11
――その後。
少ししてから警察が到着。女子大生は当然御用となったわけだが……女子大生の後を警官と共に着いて行く男は、ギロリ、オーナーの作ったオニギリを頬張る少女を睨めつけ、吐き捨てた。
『絶対に……! お前は忘れないぞ……!』
『もぐ? (ごくん)あー、残念。僕らの間にはもう【縁は無い】よ』
そんなこんなで。
コレが、あたしと鋏の出逢いの日の出来事。まぁ――今日の飲食店での事も含め――そんな出来事ですら、鋏と巻き込まれた中では【地味な事件の部類】だけれど。
話はもう少し続き……
ペンションでの事件の翌日。オーナーの車で駅まで送って貰ったのは、あたしと鋏だけ。二人きりになってしまったのだ。
『で、この後どうする? どこ行こっか?』
『なんで一緒に行動する前提なんだよ。あたしは……このまま帰る』
『京都に? 東北には行かんの?』
『なんで当然のように色々把握してんだ気持ち悪りぃ……お前にゃ関係ねぇだろ、帰れ』
『僕……今家には帰れない身なんだよねぇ』
『……なんだよ、厄介な事情でもあんのか?』
『姉妹と喧嘩して家出中なんだ』
『帰れよ!』
その後も鋏はしつこく絡んで来て、結局、何故か一緒に東北へと行く事に。
『ほらほらバスが来たよっ(ムギュ)』
『お、おい、馴れ馴れしく腕組むんじゃねぇよ』
何故か早くなる心臓。
地元京都でも、あたしを師匠だの先輩だのとやけにベタベタ慕って来る後輩女共がいたが、ここまで動揺はしなかった。
異性など論外で、尾裂狐の家の男達に比べたら外の男はナヨナヨと情け無いという思いしか無くって……なのに、同姓相手にこんなに焦るなんて。

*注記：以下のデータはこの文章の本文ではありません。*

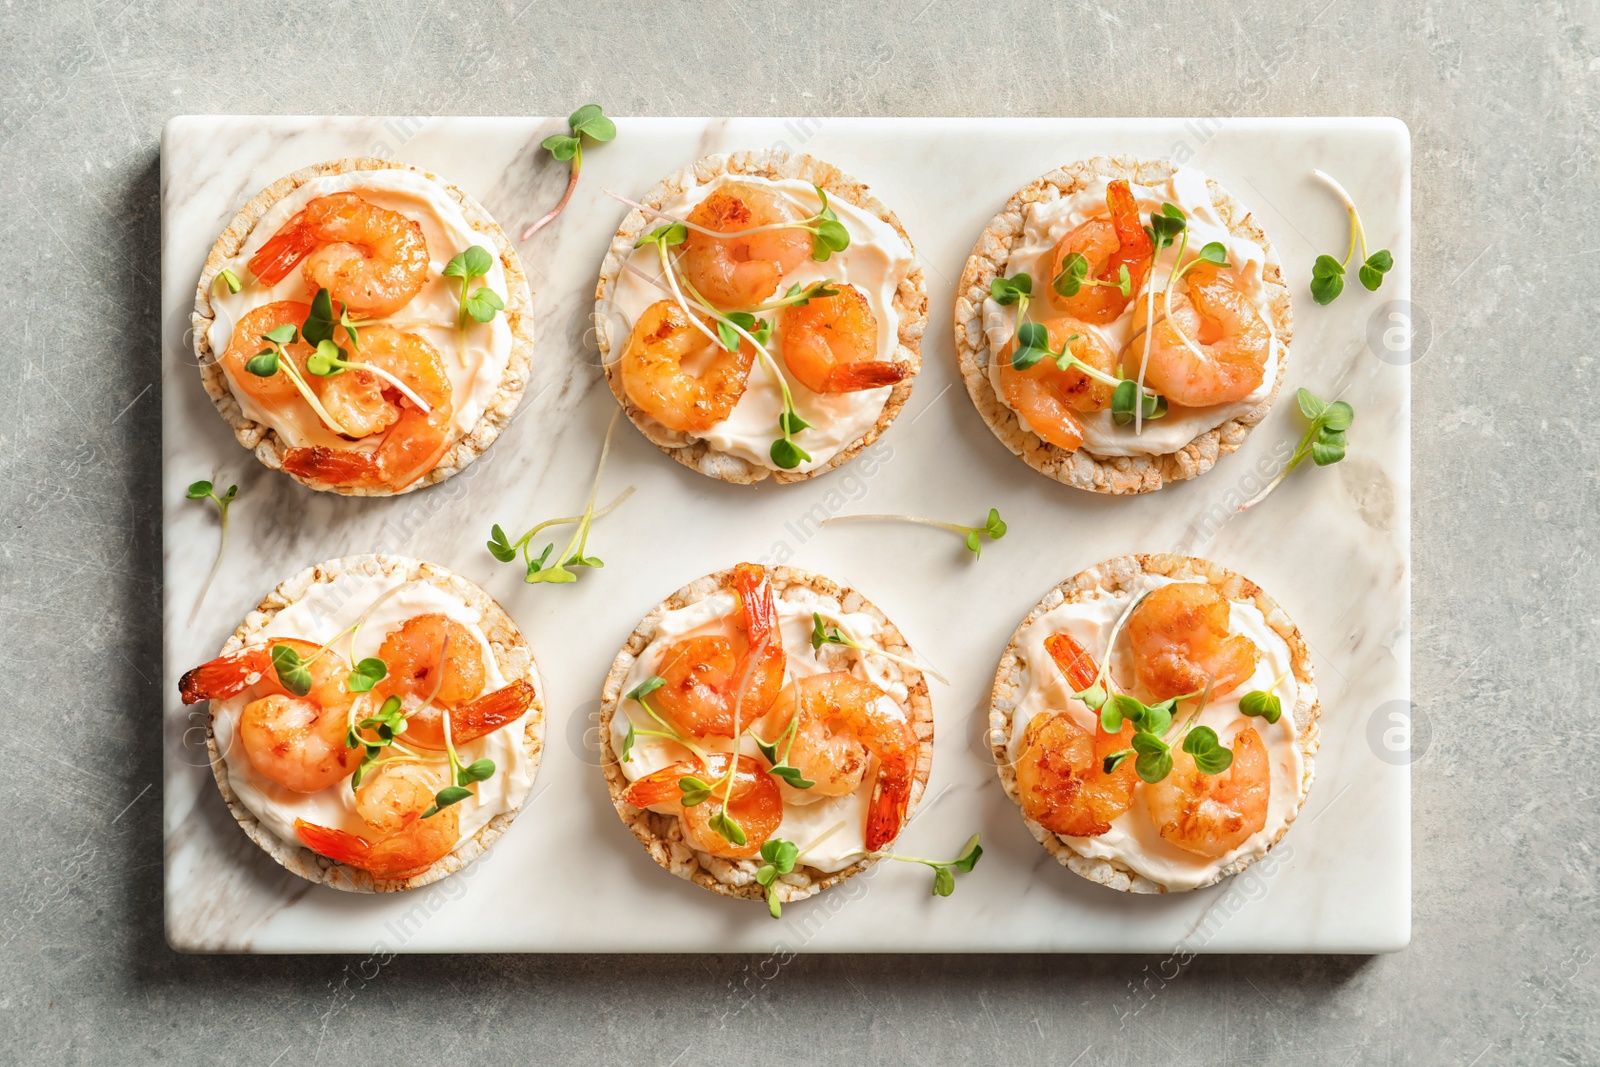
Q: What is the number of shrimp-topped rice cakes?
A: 6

あたしにそっちの趣味は無い、と、この時は必死に自分に言い聞かせていた。
電車を乗り継ぎバスを乗り継ぎ……数時間後、着いたのは、杜の都仙台。
『美味しい牛タンの店に案内したげるぜッ』
『……詳しいみたいだが、お前、やっぱこっちの人間なのか?』
『ひ、み、つ』
この時の鋏と来たら矢鱈自分の事を話したがらず、理由を訊ねれば、その方がミステリアスなキャラっぽいから、という適当な返答で……本当に、それ以外の理由は無かったのだろう。

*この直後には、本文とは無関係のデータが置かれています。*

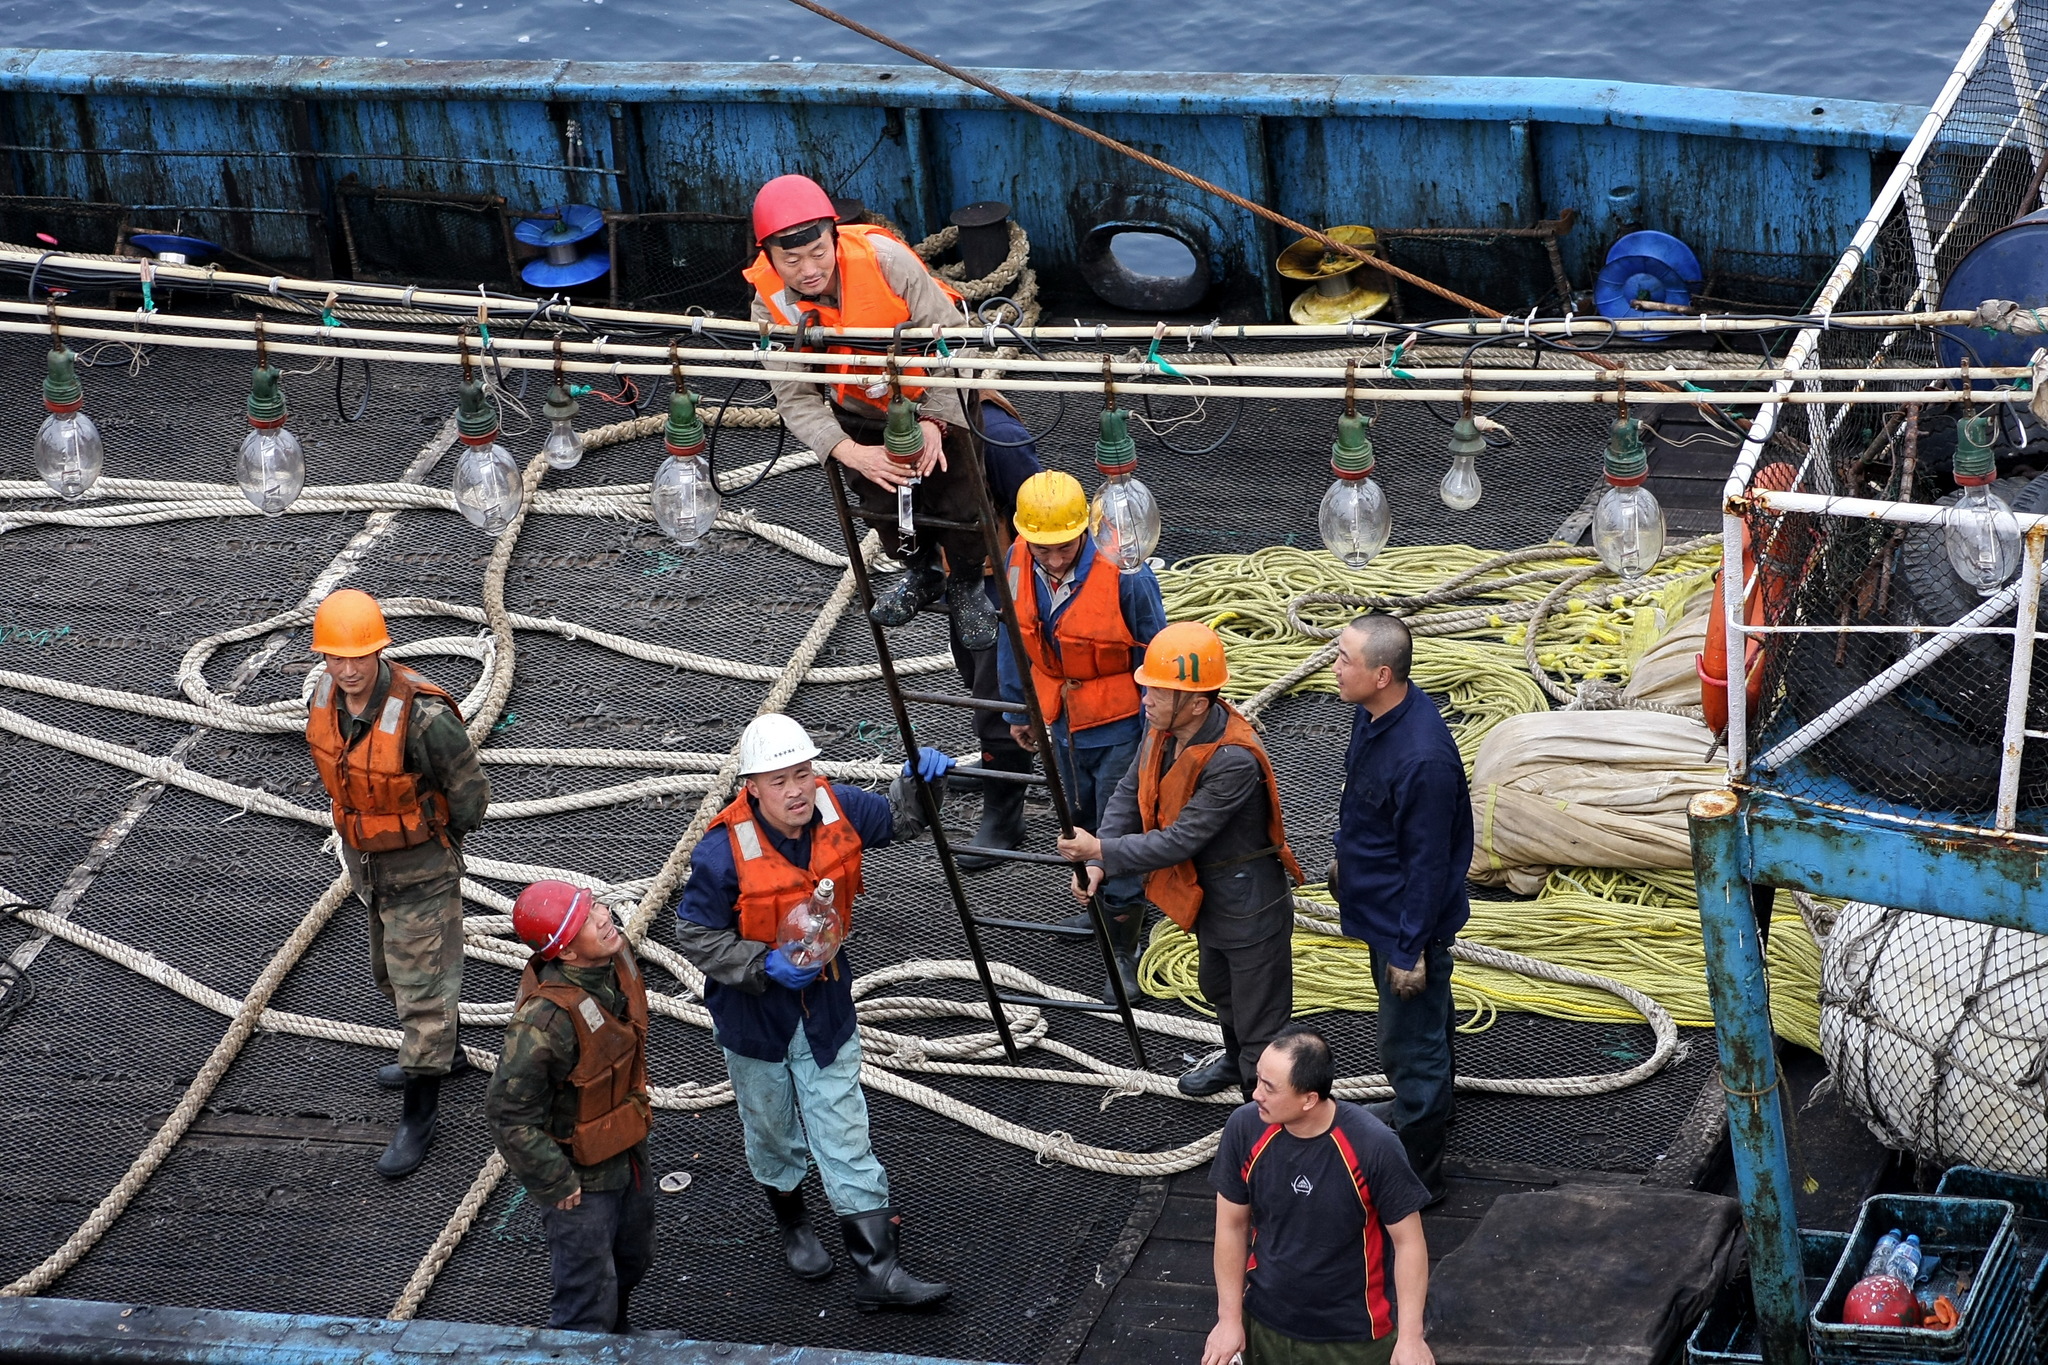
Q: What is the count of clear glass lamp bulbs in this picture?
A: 11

結局――それからの三日間で知れたのは、名前と【本当の性別】くらいだった。(ホテルの大浴場の女湯にて判明。あたし以外誰も騒がなかった)
『ねぇイナリ、僕まだ家の方に帰り辛いから、どっかの安アパート借りて暮らそうぜ』
はじめに提案して来たのは鋏。あたしの春休みの終わりを来週に控えたその日のお昼、そんな事をラーメンを啜りながら話す鋏に、あたしは。
『……んな事言っても簡単に借りられるもんじゃねぇだろ。未成年だから親の承認必要だし、それ以前にそろそろ帰ってこいって、家の奴らもうるせぇし』
『なに、ビビってんの? このチキン野郎! ママのお尻にキスしな!』
『何で欧米風な煽りなんだ』
『じゃあ家の承認あれば良いんだね?』
と鋏は何処かに電話し始める。
『もしもし? あ、狐花さんおひさー。今君んとこのイナリちゃんと一緒なんだけどさー、うん、理由は聞かず仙台のどっかのアパート確保してくれなーい? うんボロいのでも良いから。うんじゃあ決まったらまた電話で、うんはいよろしくー(ピッ)』
『……おい。何でお前今、普通にウチのお袋と話してたんだ。知り合いなのか? ダチ感覚で連絡先交換出来る相手じゃねぇぞ?』
『ひ、み、つ』
そのままトントン拍子に始まる同棲生活。
意外にも特に事件は起きず、ゆっくり、時間が過ぎて行く。
少しだが、鋏も自分の事を話してくれたりした。
肝心な事は言わなかったが……
『あの日可愛い服着てたのは、家出の時間違えて妹の服持って来たから』
とか
『あの日爆弾を解体出来たのは、自分には繋がりを断つ力があるから』
だとか、よく分からない話だったが……鋏の一部に触れられたような気がして、悪い気はしなかった。出逢った時の警戒心はどこへやら。
――漠然と、永く続くと思っていた気分屋との生活。
その終わりは……始まりから一週間後……伝えていなかったあたしの春休み最後の日に、唐突に、迎えた。